— YOUR INSTRUCTIONS —
In the listing below, find each line holding "many" and copy it.

— INPUT RECORDS —
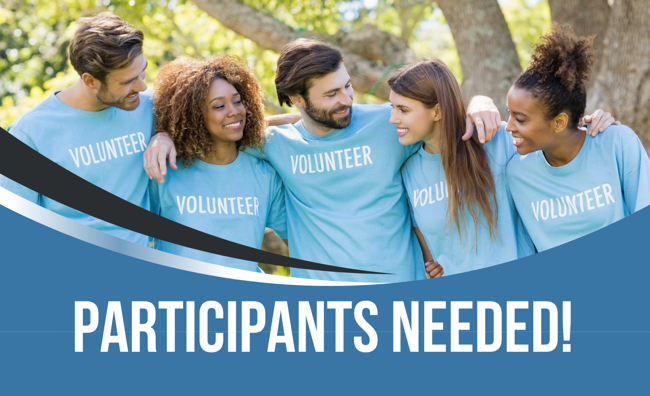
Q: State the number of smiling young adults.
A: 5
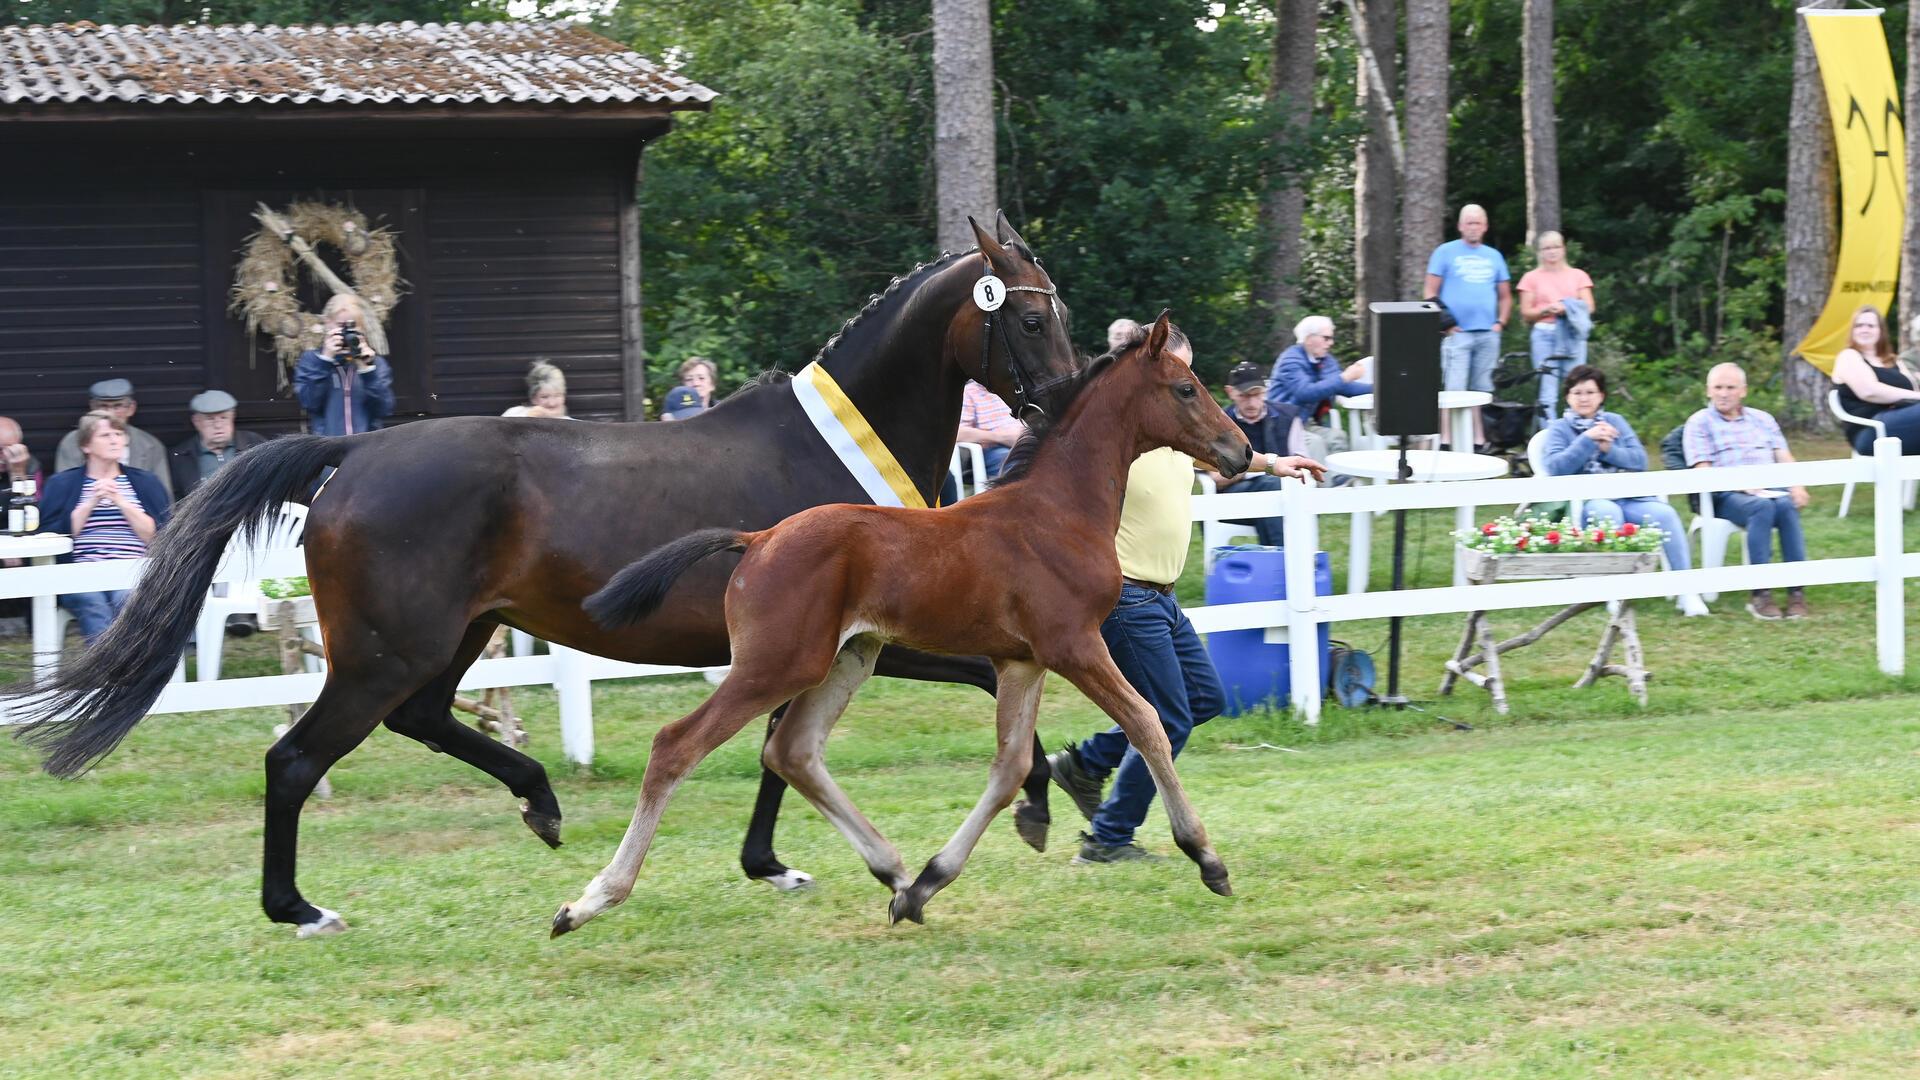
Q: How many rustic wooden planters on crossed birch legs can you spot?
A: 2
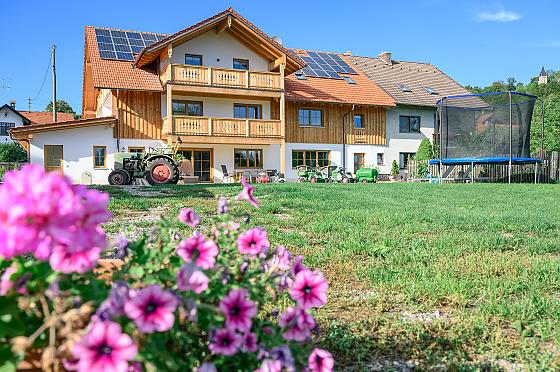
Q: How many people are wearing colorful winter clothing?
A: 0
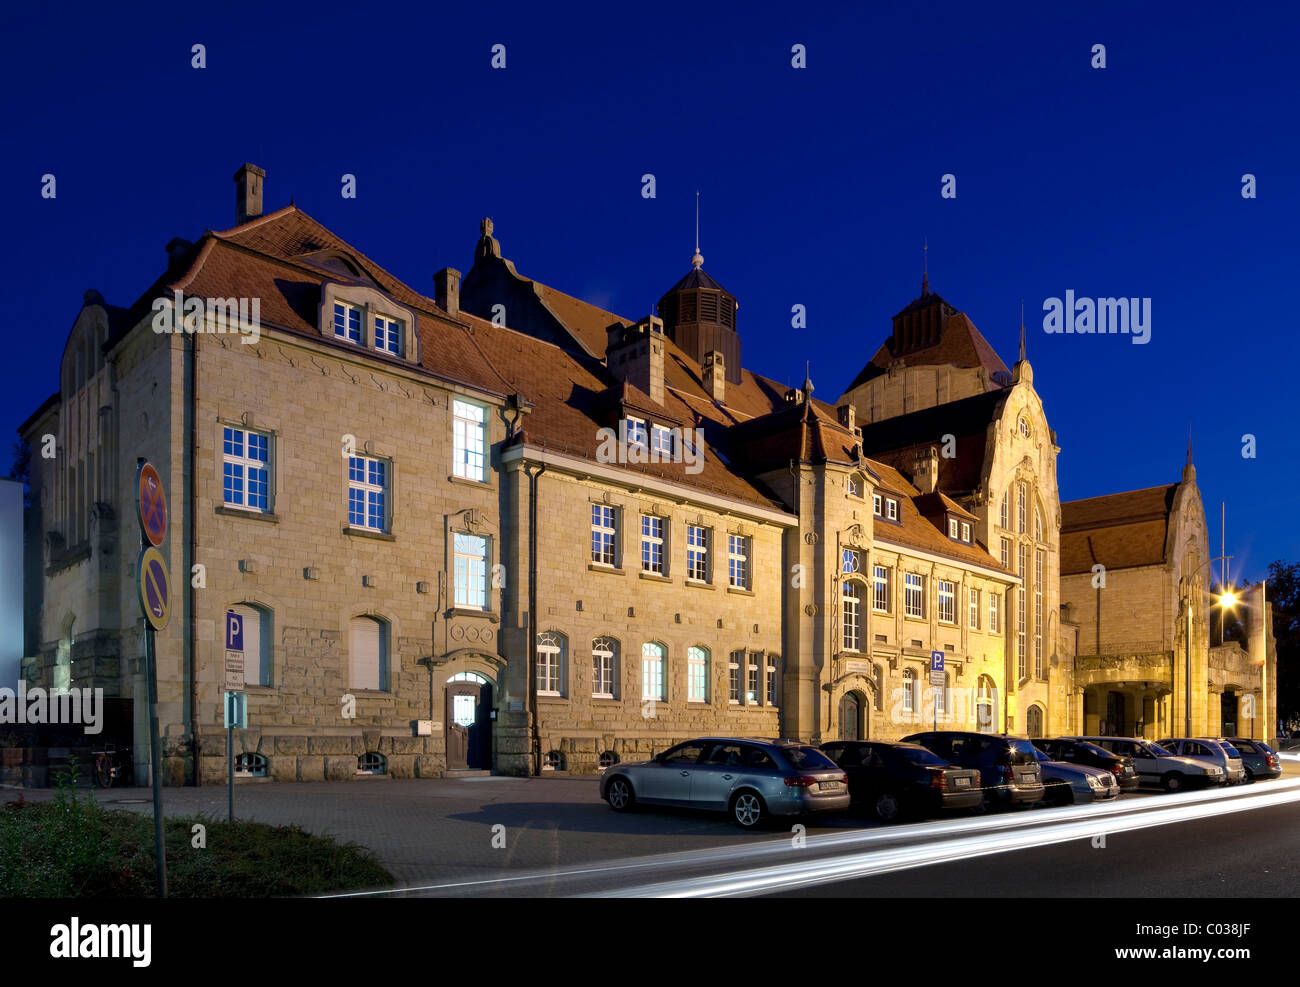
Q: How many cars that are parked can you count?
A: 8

— RESPONSE AREA —
Q: How many rustic wooden planters on crossed birch legs can you spot?
Q: How many people are wearing colorful winter clothing?
Q: How many cars that are parked can you count?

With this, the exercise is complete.